RECORD EXCERPTS:
^^^^^^^^

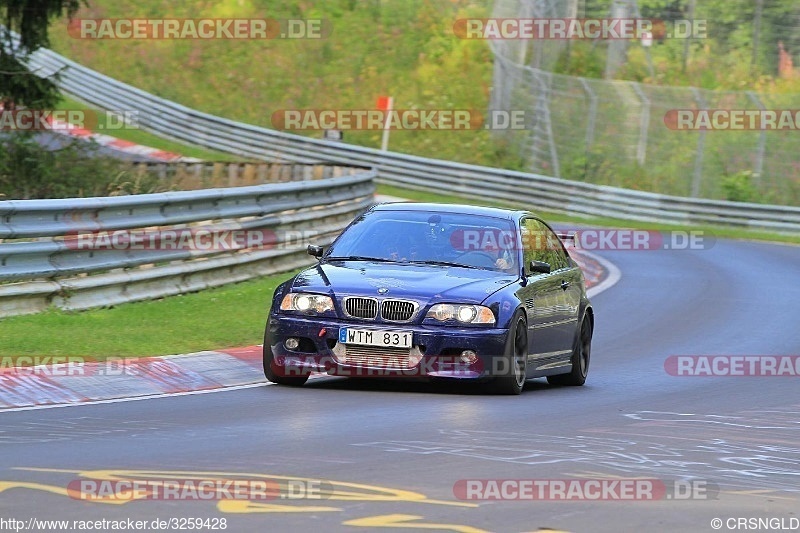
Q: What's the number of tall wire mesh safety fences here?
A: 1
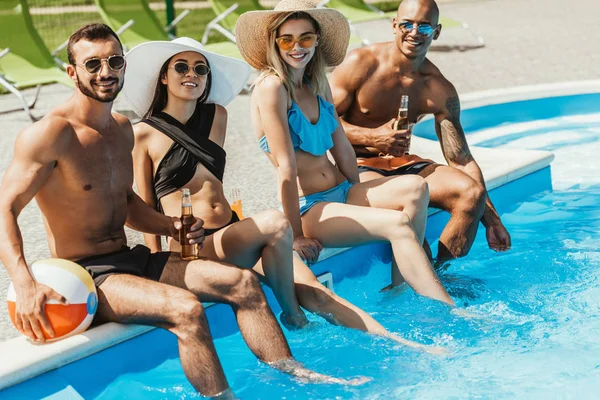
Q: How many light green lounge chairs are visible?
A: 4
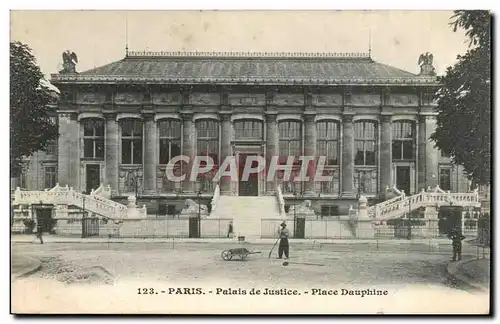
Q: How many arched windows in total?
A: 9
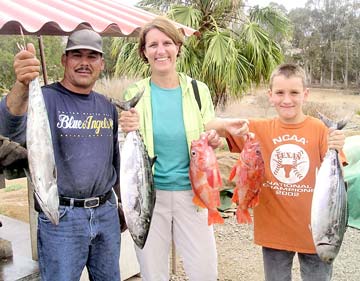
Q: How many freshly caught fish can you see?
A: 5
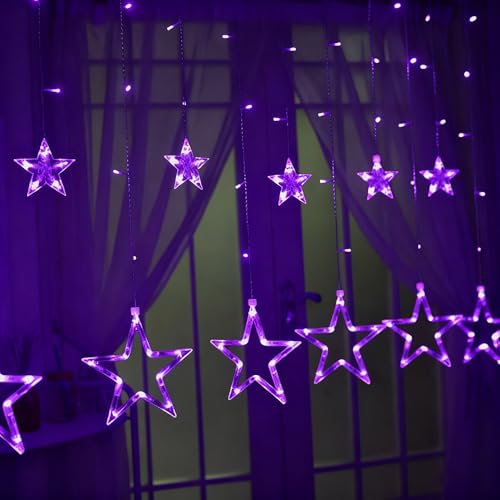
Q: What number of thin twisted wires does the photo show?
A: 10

^^^^^^^^

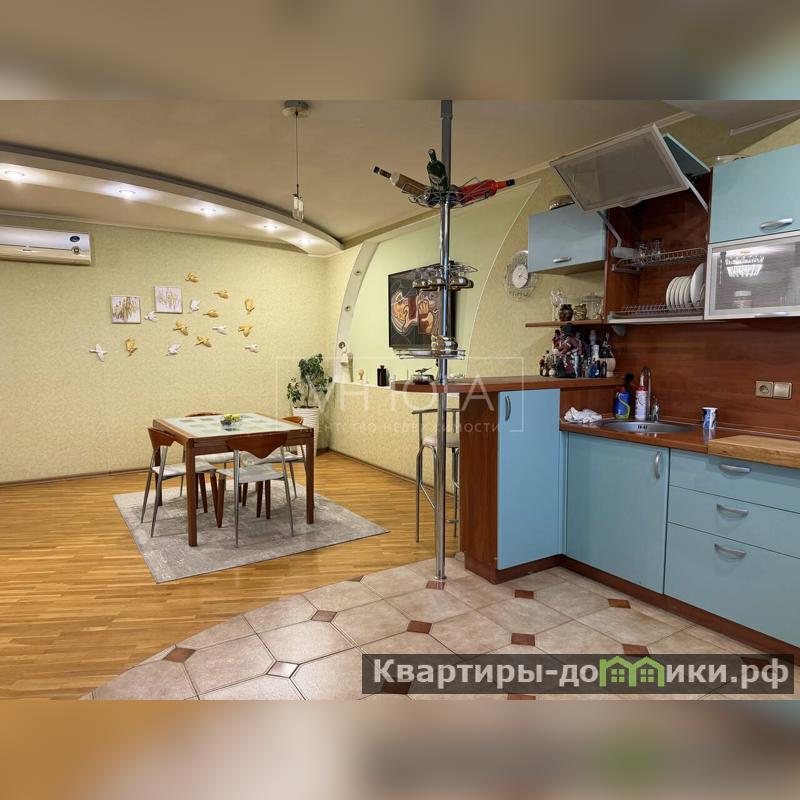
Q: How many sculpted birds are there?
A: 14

^^^^^^^^

ACTIVITY:
Return, from the entries, each line that holds "What".

RESULT FOR THIS TASK:
Q: What's the number of tall wire mesh safety fences here?
Q: What number of thin twisted wires does the photo show?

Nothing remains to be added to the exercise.